Saat ditemui BATAMTODAY.COM, ketua RT 02 RW 02 Pulau Pemping, Sumaji, menuturkan pasir dan lumpur hasil pengerukan alur kapal itu dibuang ke periaran Pulau Labu yang masih masuk wilayah perairan Pulau Pemping. Aktivitas pembuangan pasir dan lumpur yang dilakukan oleh kapal tanker Bali II di perairan Pulau Labu itu sudah berlangsung sejak sebulan belakangan ini.

"Di situ pusatnya ikannya, ada terumbu karang di situ. Bisa dibilang jantung mata pencaharian kami di sini. Tapi sekarang malah ditimbun pasir dan lumpur, semua hancur," tutur Sumaji, Minggu (5/6/2016).

"Lumpur dan pasir itu disedot dari depan Pulau Sambu. Terus dibuang kemari ketempat kami," sambungnya lagi.

Lumpur dan pasir yang dibuang ke perairan Pulau Labu saat ini semakin meninggi dan membuat periaran sekitar jadi dangkal. Padahal lokasi yang dijadikan pembuangan lumpur dan pasir itu, disebutkan warga Pulau Pemping sebagai surganya ikan dan ekosistem biota laut lainnya. Dan di tempat inilah satu-satunya harapan unutk penopang hidup nelayan Pulau Pemping selama ini.

"Empat tahun lalu pernah ada program dari Dinas KP2K berupa pembuat rumah ikan dengan menanam terumbu karang di lokasi tersebut, tapi kenapa sekarang malah dimusnahkan," ujar Ketua RT 03 RW 01, Izhary.

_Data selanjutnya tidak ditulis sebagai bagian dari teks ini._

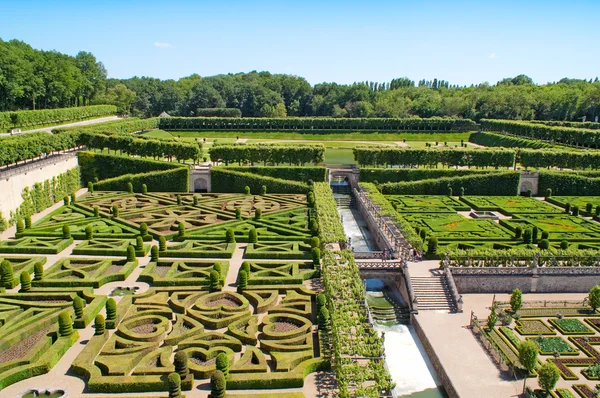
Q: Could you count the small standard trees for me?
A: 5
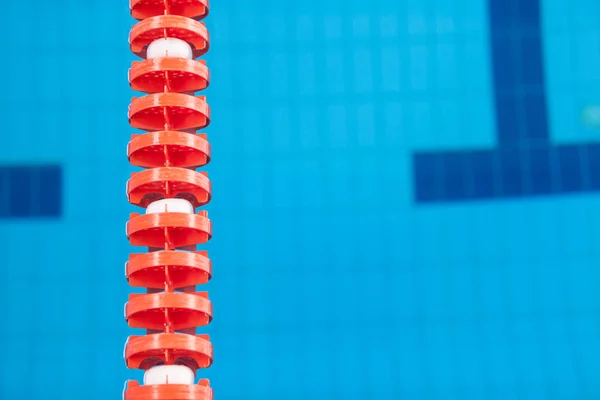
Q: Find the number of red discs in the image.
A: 11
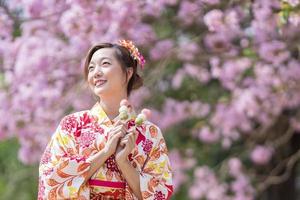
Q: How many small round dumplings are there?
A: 6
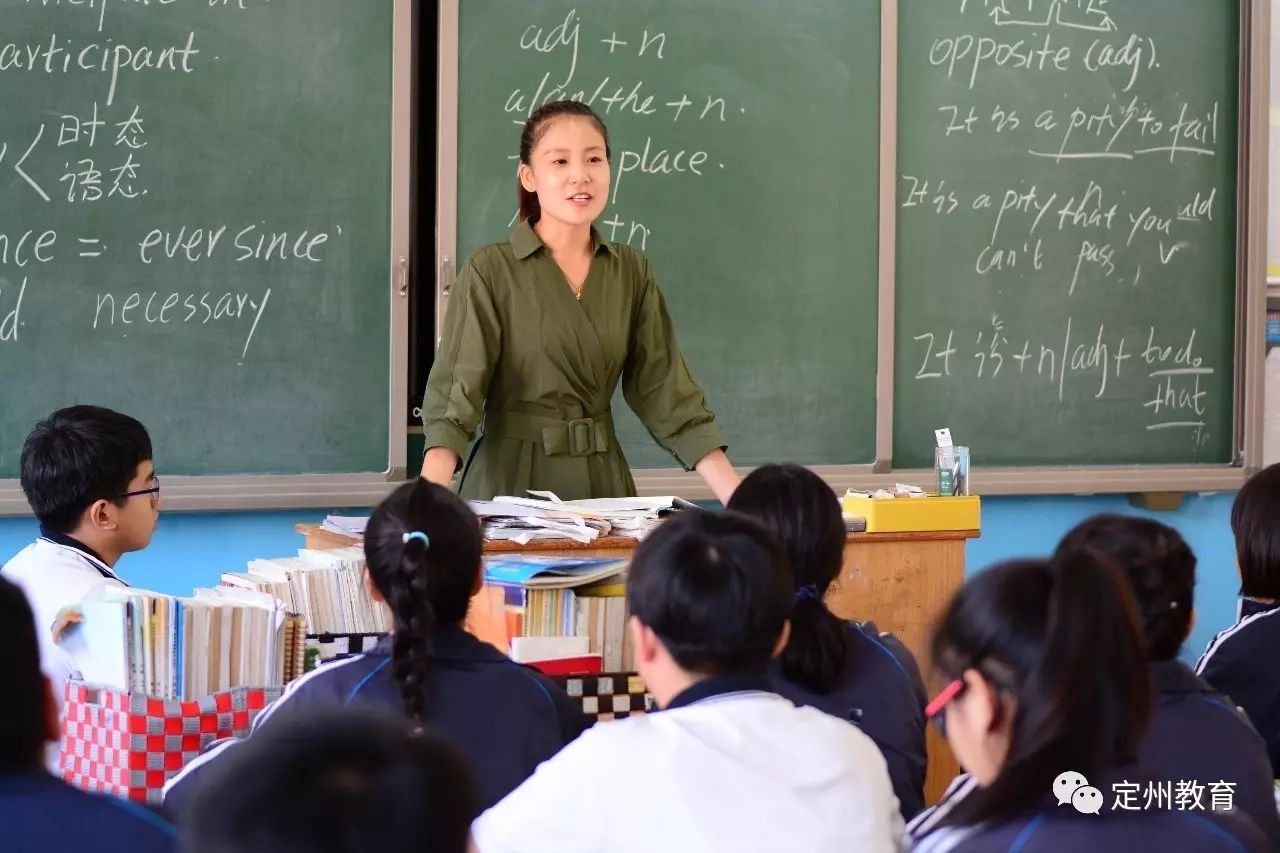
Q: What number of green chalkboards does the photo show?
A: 3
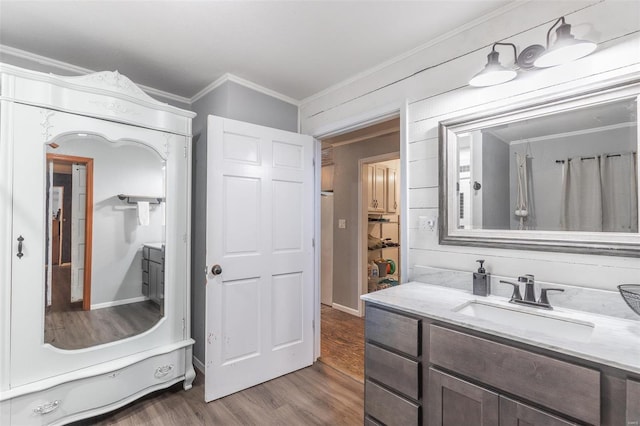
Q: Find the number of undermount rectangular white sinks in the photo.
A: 1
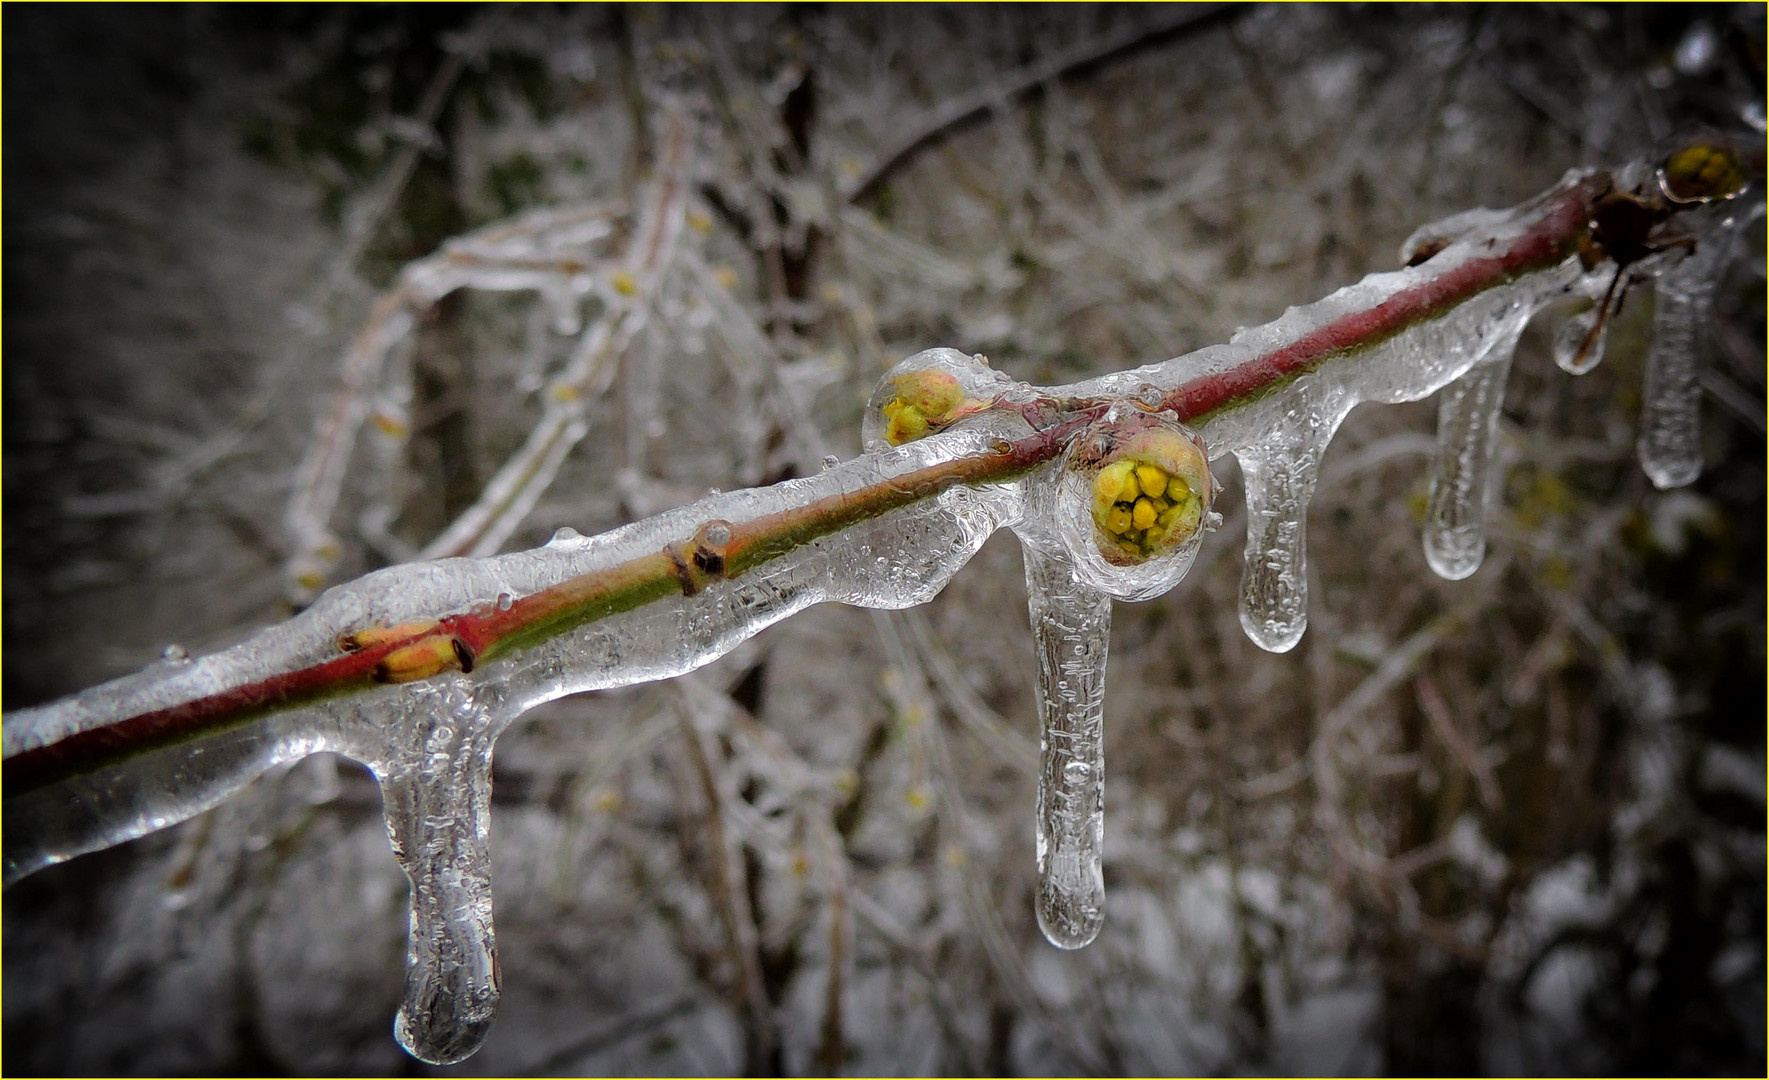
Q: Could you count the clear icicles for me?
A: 5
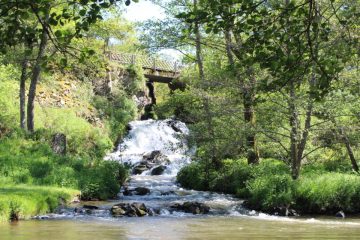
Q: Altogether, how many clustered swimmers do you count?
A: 0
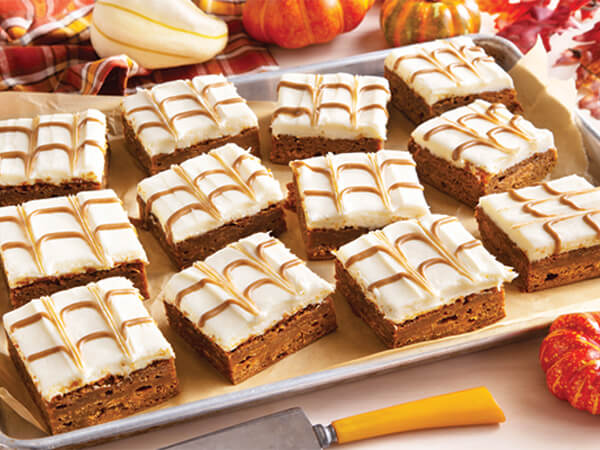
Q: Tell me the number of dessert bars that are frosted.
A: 12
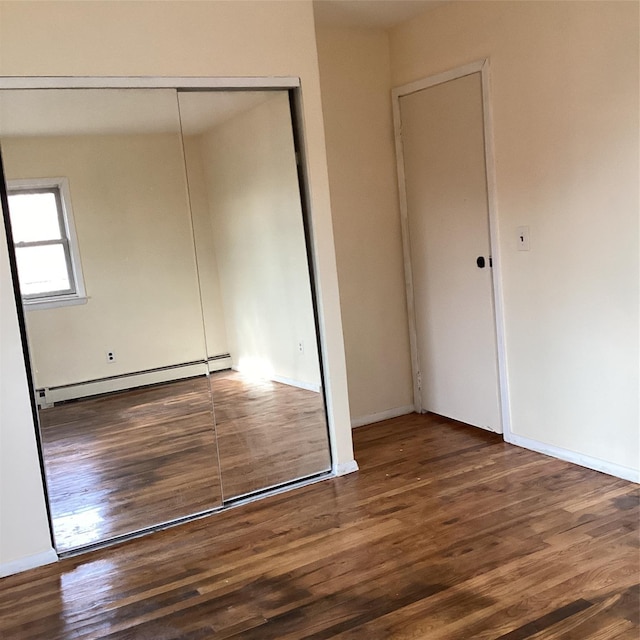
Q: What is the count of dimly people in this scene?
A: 0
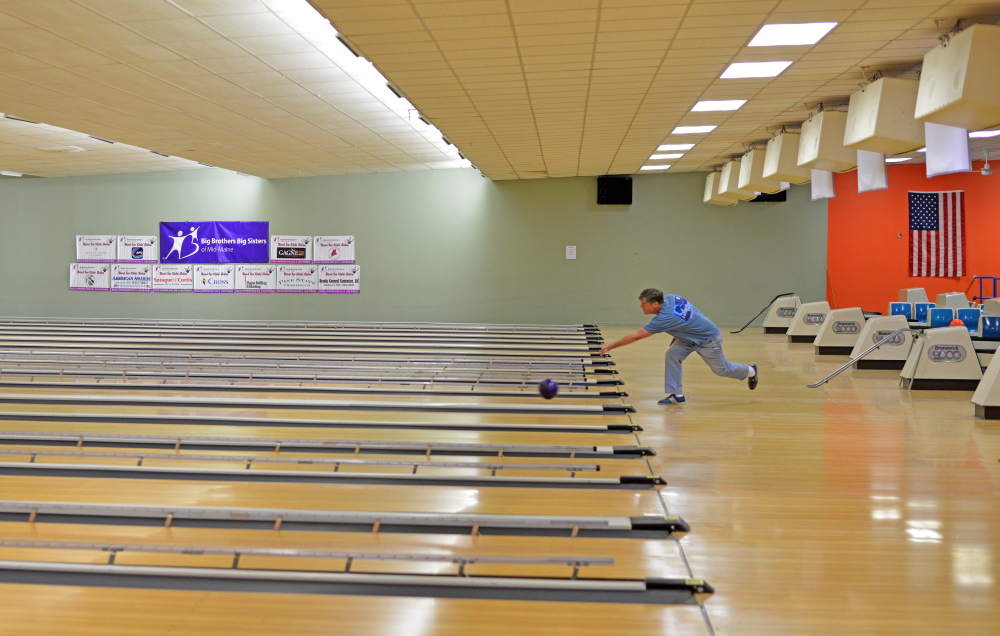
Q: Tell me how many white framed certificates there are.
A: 11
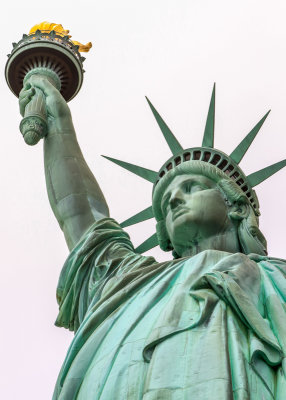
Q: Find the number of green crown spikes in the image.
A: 7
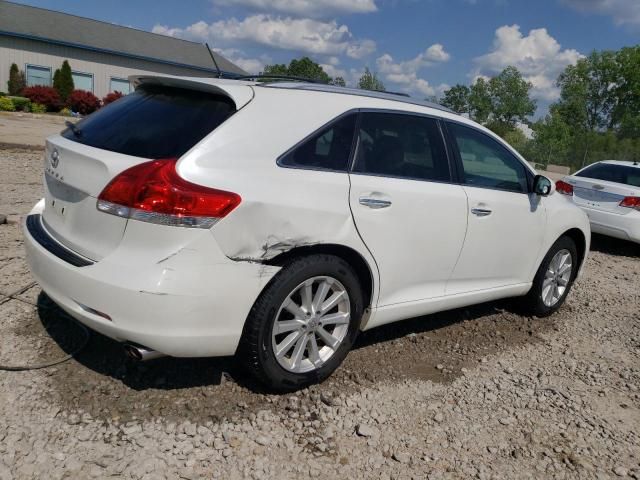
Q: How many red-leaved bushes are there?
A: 3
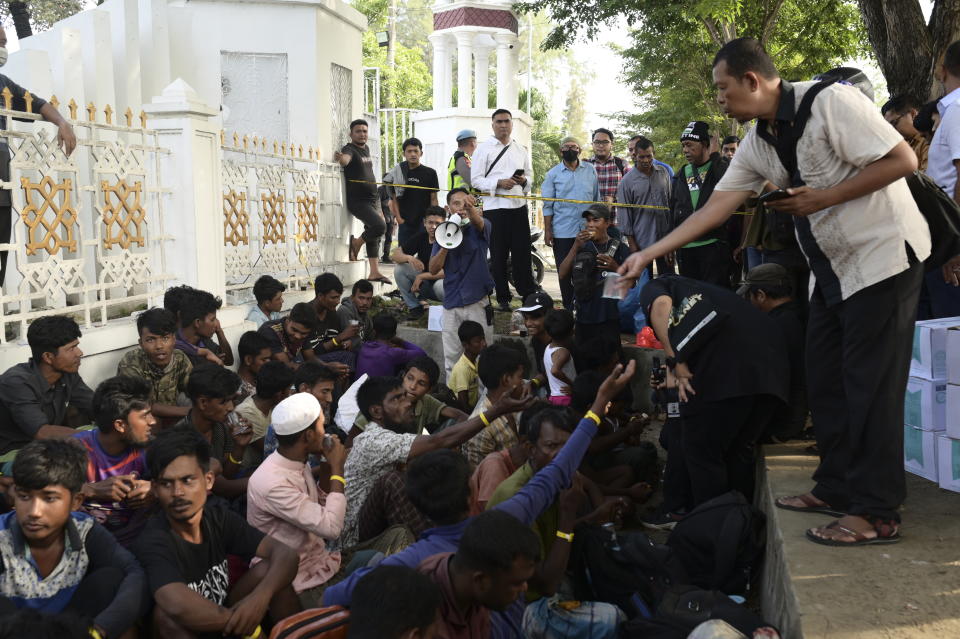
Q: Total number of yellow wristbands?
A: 9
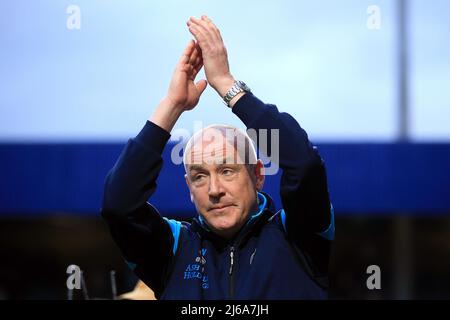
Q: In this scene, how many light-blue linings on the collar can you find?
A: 1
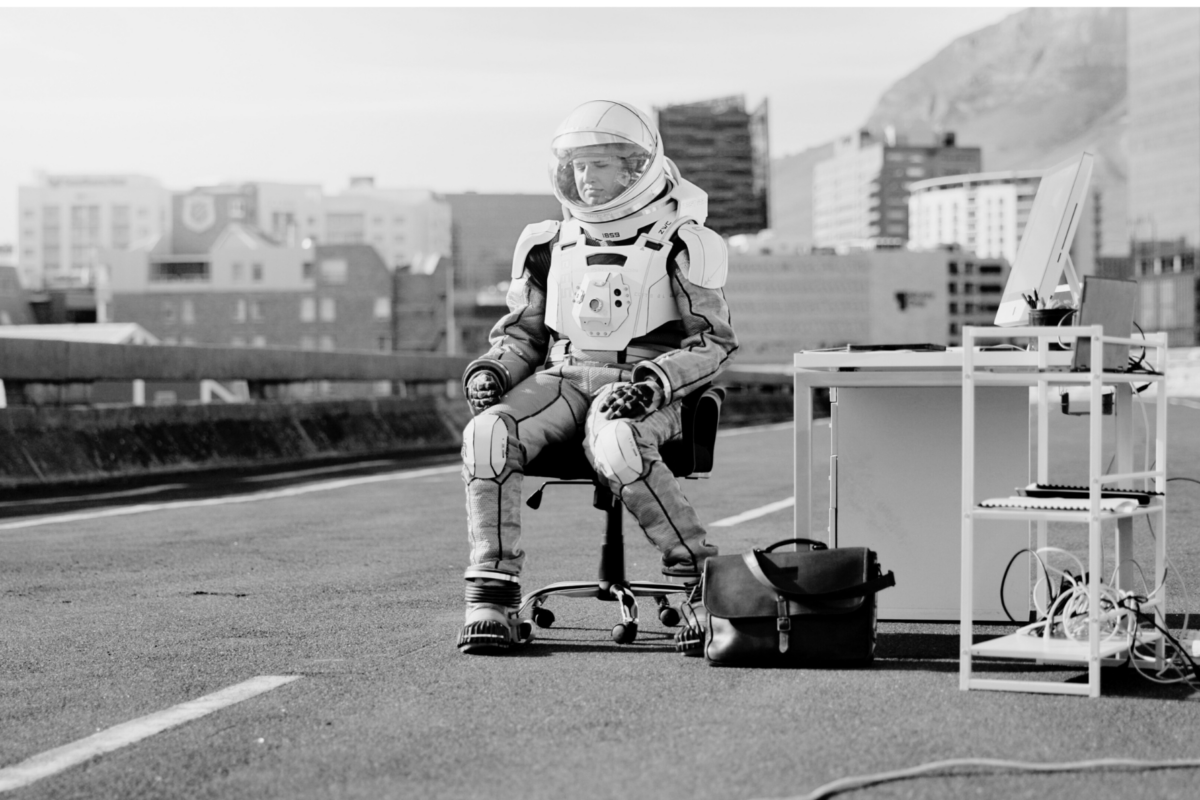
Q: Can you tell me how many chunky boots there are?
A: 2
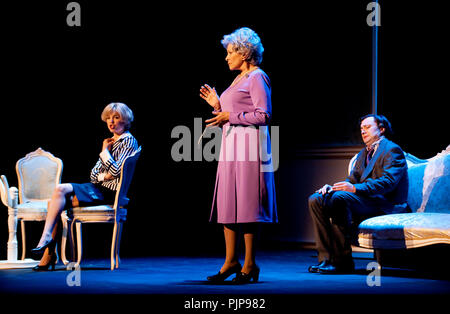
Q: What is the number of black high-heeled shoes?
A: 4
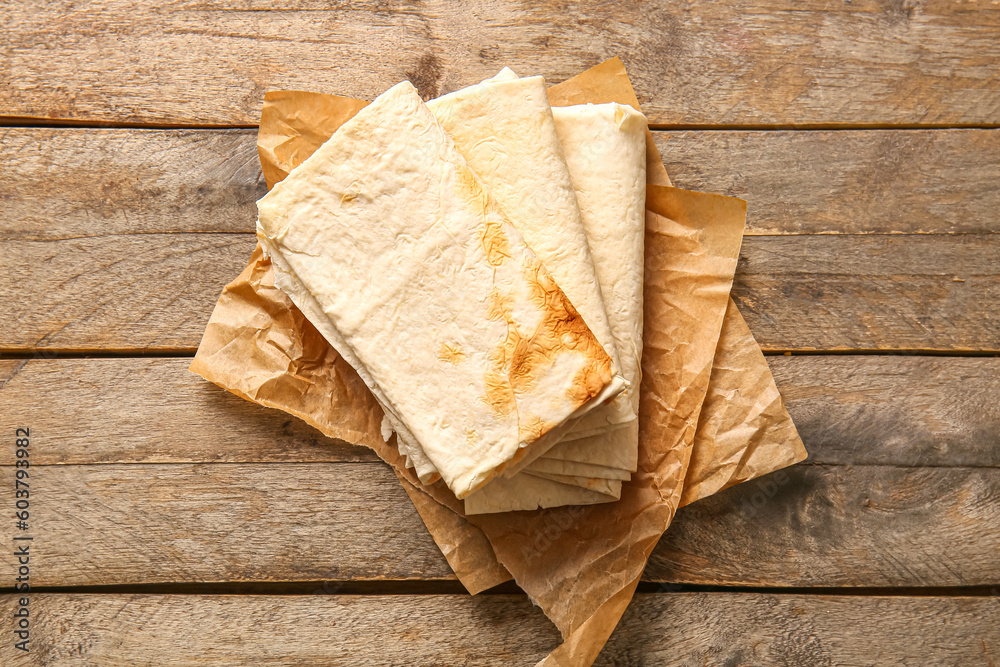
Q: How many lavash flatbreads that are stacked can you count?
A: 3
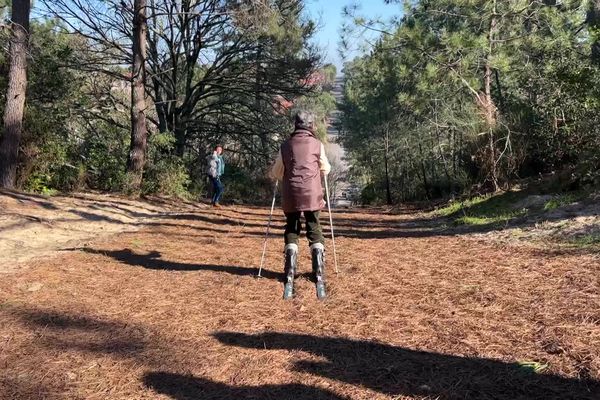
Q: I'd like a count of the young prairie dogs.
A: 0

Dijelaskan Izhary, lokasi perairan Pulau Labu yang dijadikan lokasi pembuangan lumpur dan pasir itu, merupakan tempat penangkaran ikan yang diprogramkan oleh dinas KP2K Batam untuk memudahkan nelayan sekitar agar lebih dekat melaut. Alhasil, program empat tahun silam itu mulai bermanfaat bagi masyarakat nelayan di sekitarnya.

"Dulu sebelum ditimbun, mancing sotong saja bisa empat sampai lima kilo sehari, tapi semenjak laut itu ditimbun, sehari penuh pun tak sampai sekilo dapatnya," ujarnya.

Tidak saja memancing, untuk aktivitas jaring juga terganggu sebab tak ada lagi ikan dan biota laut sejenisnya yang berada di lokasi tersebut. "Parah kali dampaknya. Sampai ke pesisir kampung juga kena. Banyak keramba yang terkena dampak karena air keruh. Ikan tak bisa bertelur dan banyak yang mati di keramba," ungkapnya.

Proses pembungan dan penimbunan lumpur dan pasir itu sambung Izhary dilakukan sepihak oleh pihak yang melakukan pendalaman alur kapal di periaran pulau Sambu itu tanpa memberi tahu kepada warga dan nelayan sekitarnya. "Anehnya lagi saat kami protes dan minta penjelasan ternyata surat dari Bapedalda hanya pengerukan saja di Pulau Sambu dan pembuanganya tak disebutkan dimana. Nah kenapa harus pilih di sini, kenapa tak di tempat lain," sebut Izhary.

Warga mengaku sudah sangat resah dengan kondiri tersebut dan sudah menyampaikan ke pihak instansi pemerintah terkait mulai dari lurah, kecamatan hingga ke kepolisian namun sampai saat ini belum ada tindak lanjut. Warga sangat berharap agar pemerintah terkait menanggapi keluhan warga tersebut.

"Entah itu proyek pemerintah atau swasta tolonglah, pikirkan masa depan kami juga. Anak-anak kami butuh biaya sekolah dan dapur kami harus ngepul pak. Kalau begini caranya bisa mematikan mata pencharian kami," ujar Nurdin tokoh masyarakat lainnya.

Warga berharap agar Pemerintah Kota Batam mengambil tindakan tegas atas kegiatan yang merusak ekosistem laut di Pulau Pemping itu.